Guest More than 1 year ago
This novel is among the best I have ever read. The only regret I have is not reading this before compiling the summer reading list for my students. Outstanding on every count -- this one will be a prize winner.
Guest More than 1 year ago
Ok, this rocked. Plain and simple. I LOVED this book and I even read it slow to make sure I didn't miss anything. Trust me -- read it this summer. You sort of can't stop thinking about the girl in this book.

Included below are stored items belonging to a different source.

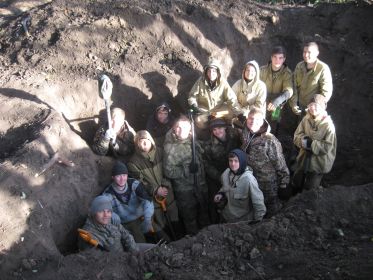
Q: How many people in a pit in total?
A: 14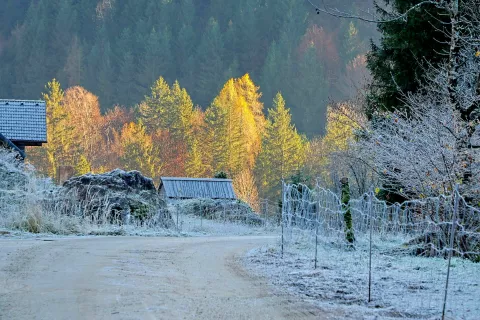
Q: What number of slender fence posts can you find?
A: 4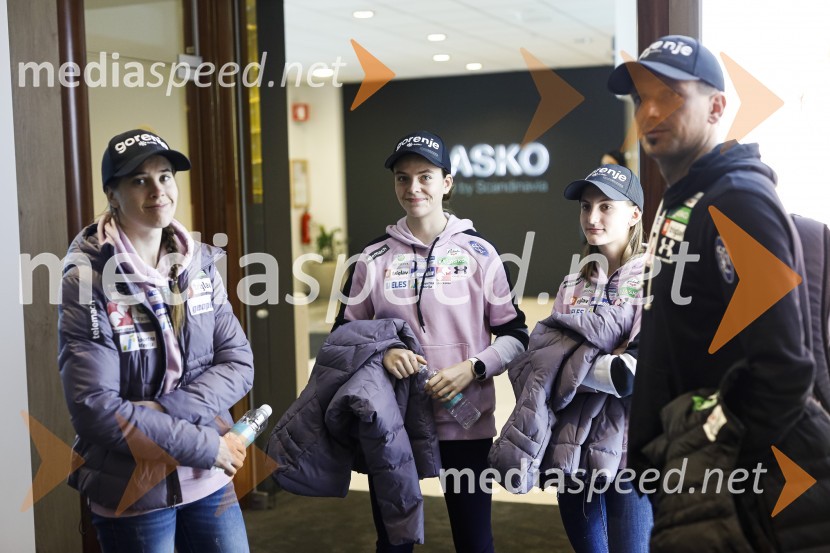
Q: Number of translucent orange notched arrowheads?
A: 9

Guest More than 1 year ago
I was drawn to this book by first the title, then the cover. Not in the mood to read, I opened this novel one evening and read until I could read no more. Magda is a riveting character with an active mind and a clear perception of her own delicate balance between madness and sanity. The writing captured me - the crispness of Spollen's details make the characters leap off the page, and the tension in the story comes in layers. Spollen's characters do not let you off the hook, and the poetry in the prose made me reread lines. I find the plot difficult to describe while still doing it justice. Magda is drawn to fire, to madness, to the ideas of darkness and silence. When she begins setting fires in the nearby marshes, the reader sees the paradox that Magda sees in the fires: beauty inside destruction. This sense of strange beauty matches Magda's memory of her mother, and Spollen captures this moment of human frailty with sympathy and clarity that cause the reader not to feel censure for Magda's acts but rather a sense of justification. As Magda roams about the beach she shared with her mother, mourning her mother's passing and her subsequent loss of childhood, there are moments every reader can relate to. Once she steps foot into the more conventional world she terms 'the standard' the fear is that she will retreat back to her familiar beach and follow the watery steps of her mother. What struck me about this book is I felt I was reading a new genre: literary fiction for teens. Instead of the usual plotless, pointless romps around the high school, this book focuses on larger questions plaguing adolescents and does it with language and imagery that deliver poetry on every page.